We have a CEO, Allan Joyce, who demanded and received a $2 million dollar pay rise, an increase of some 71%. The total bill for senior executive and Board remunerations increases that passed through the recent Quantas shareholder Annual General Meeting is something like $38 million. I understand that there was considerable opposition to this on the floor of the meeting but it still passed. How? Through the votes from the institutional investors – that are controlled by yet more of the same fat cats.

It is one continual, ridiculous round of grossly over-paid executives all looking after each other at the expense of everyone else. Something has to be done but in all honesty I am not sure what the answer is. Small investors can scream as much as they like but they are still essentially powerless in these large corporations in the face of the large blocs of shares controlled by institutional concerns.

The job of CEO is to keep a company running properly. Yet it seems pretty much every level of the Quantas workforce has disputes with the Quantas management lead by Allan Joyce. In those circumstances it is hard to see how he and the rest of his management team could be considered to be doing his job well at all, let alone justifying a $38 million worth of pay rises.

In what at first glance may seem at first glance to be a knee-jerk reaction, on Saturday Joyce grounded the entire Quantas fleet around the world. But since then it has been reported that plans were in train to organise this late last week such as booking thousands of hotel rooms around the world for the passengers who were about to be stranded. Yet news of those intentions was kept away from concerns such as the Australian Stock Exchange, not to mention the poor sods of passengers who might have been able to make other arrangements.

Talk about heavy-handed overreaction. Are these the actions of a CEO justifying a $2 million pay rise? It should be further noted that the decision to ground the entire fleet was not in response to what had been done by the unions or what was being done, but supposedly because of what they might do.

Documentation has allegedly appeared that shows quite clearly that these plans were in place days ago. Quantas management has claimed that the date on the document in question was a clerical mistake, that there was no decision at all about grounding the fleet until Saturday morning.

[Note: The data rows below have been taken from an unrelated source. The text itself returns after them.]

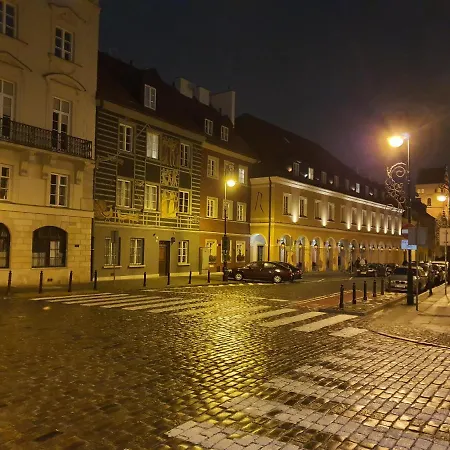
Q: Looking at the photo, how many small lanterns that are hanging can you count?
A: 11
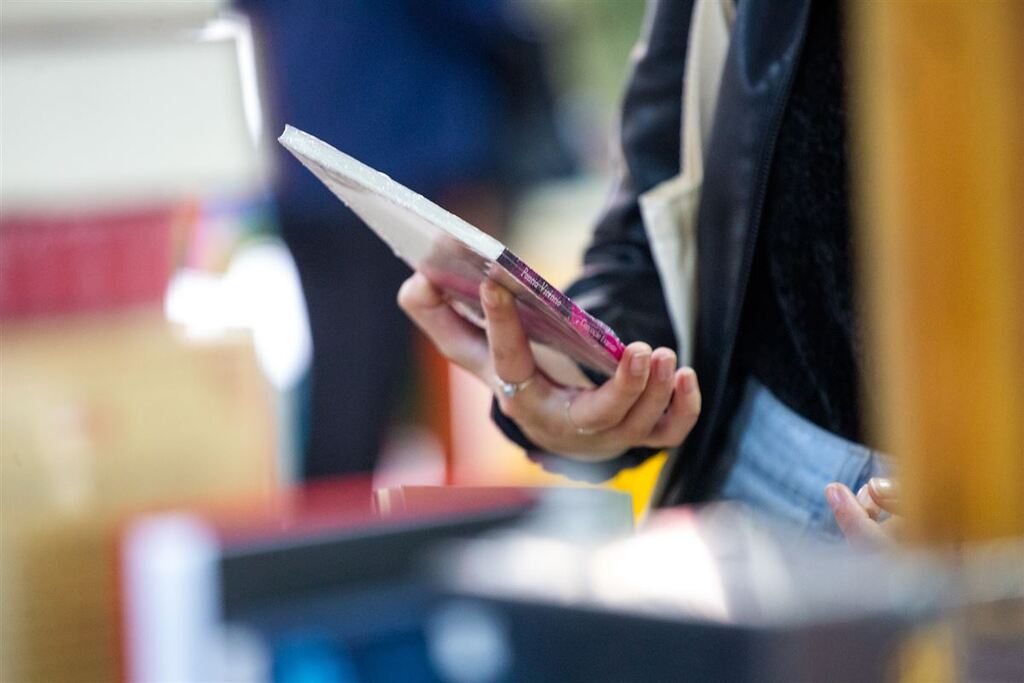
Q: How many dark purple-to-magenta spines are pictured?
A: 1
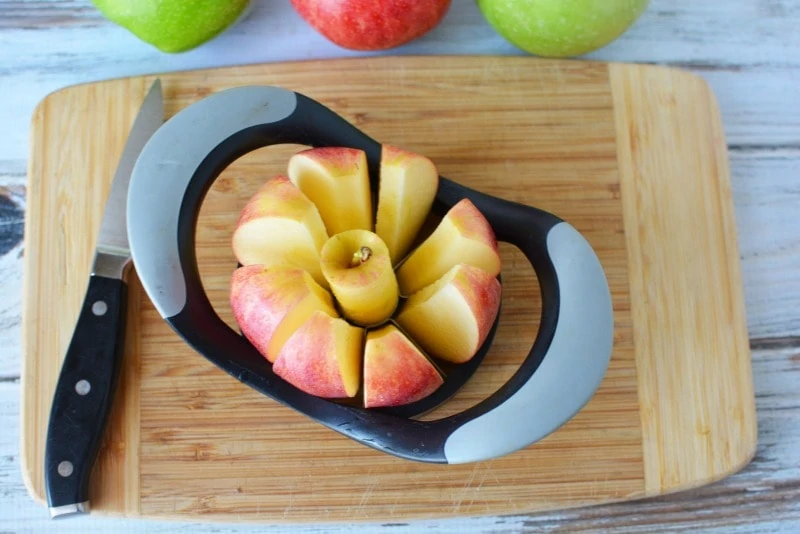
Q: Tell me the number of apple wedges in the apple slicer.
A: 8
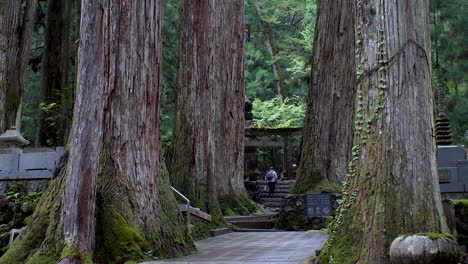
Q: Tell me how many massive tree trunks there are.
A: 4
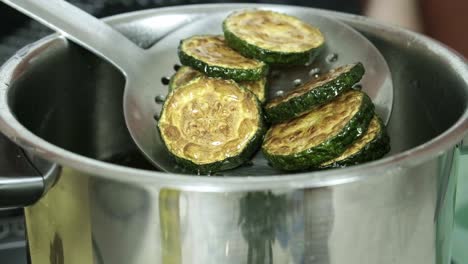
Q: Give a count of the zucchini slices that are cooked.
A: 7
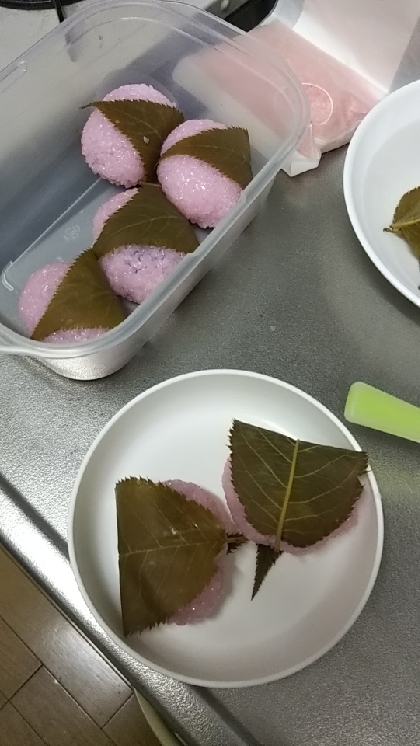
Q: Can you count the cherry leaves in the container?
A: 4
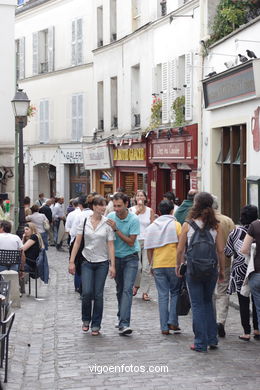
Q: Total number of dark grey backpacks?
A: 1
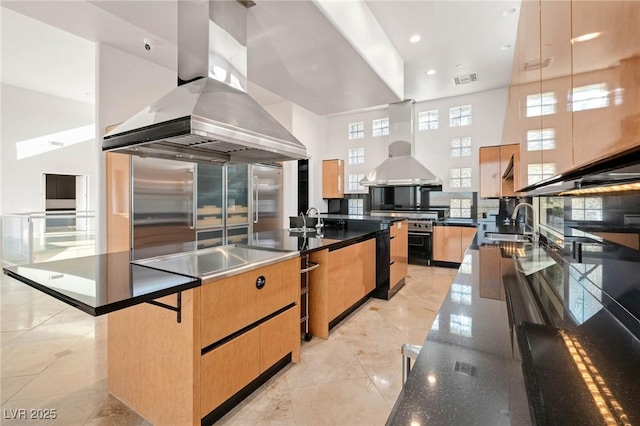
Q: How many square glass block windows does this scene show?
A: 10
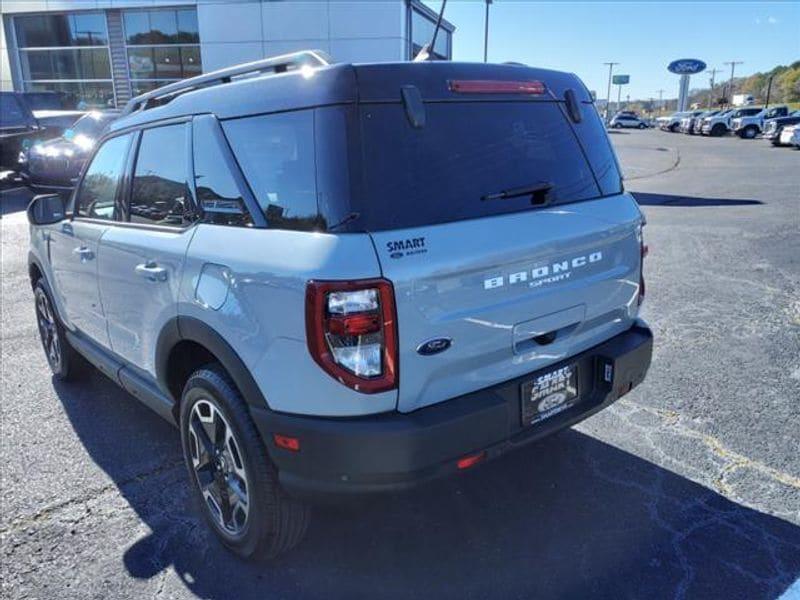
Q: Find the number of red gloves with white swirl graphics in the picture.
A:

Anyone prepared to take a bet that someone within the Quantas organisation will eventually come out and admit that there was no clerical error at all? That the date on the alleged document was quite correct i.e. that Joyce and co simply lied?

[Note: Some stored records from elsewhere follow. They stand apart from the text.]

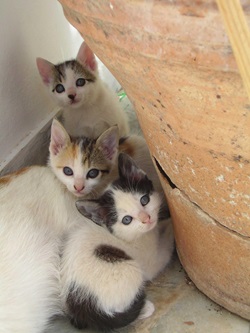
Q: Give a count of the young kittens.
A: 3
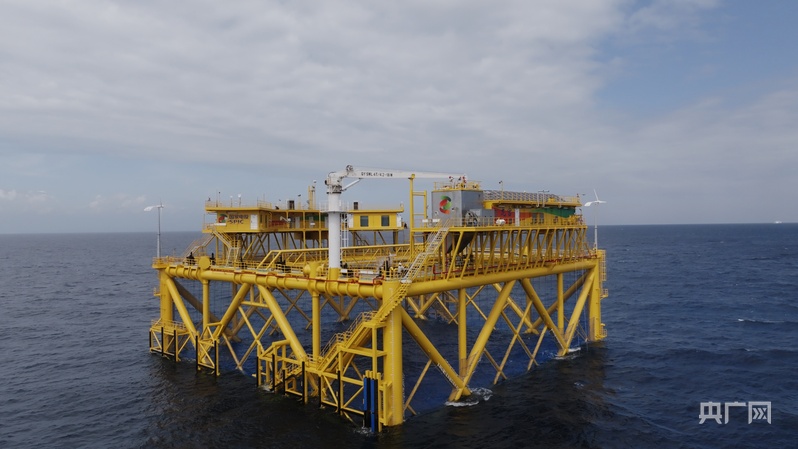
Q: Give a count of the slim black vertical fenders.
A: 11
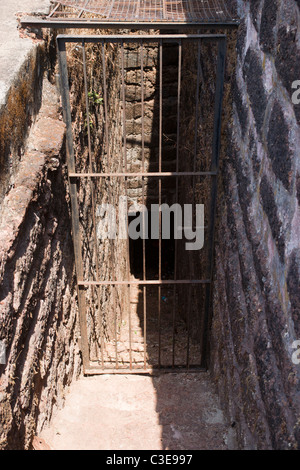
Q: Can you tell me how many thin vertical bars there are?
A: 7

The government reaction to this escalation of the Quantas dispute has been to force all parties to appear before the Fair Work Australian commission. Prime Minister Gillard has publicly at least, refused to lay blame but instructed both parties to cease their industrial action and allow the conciliation processes under FWA to take place. This will be a major test of both that legislation and the Prime Ministers authority.

I suspect that Joyce may have now in fact over-played his hand. To continue the poker analogy, he has gone all in, expecting his opponent to fold, only for the other player to call his bet, along with other players joining the game.

It should be further noted that the earlier union industrial action was not an overnight whim. It was the product of lengthy yet failed attempts by the unions to bring the Joyce management to the negotiating table. The spin from Joyce and co about this all being the sole fault of the unions should be disregarded.

The biggest hypocrisy in this whole affair however comes from former Industrial Relations Minister in the Howard government, Peter Reith, who has come out condemning the Prime Minister for forcing Quantas and the unions to the FWA commission, claiming that government should never intervene in such affairs. What? Oh give me a break. This coming from the Minister who was directly involved in the waterfront dispute in the mid-1990s as part of his openly declared intention of breaking the unions. What incredible hypocrisy!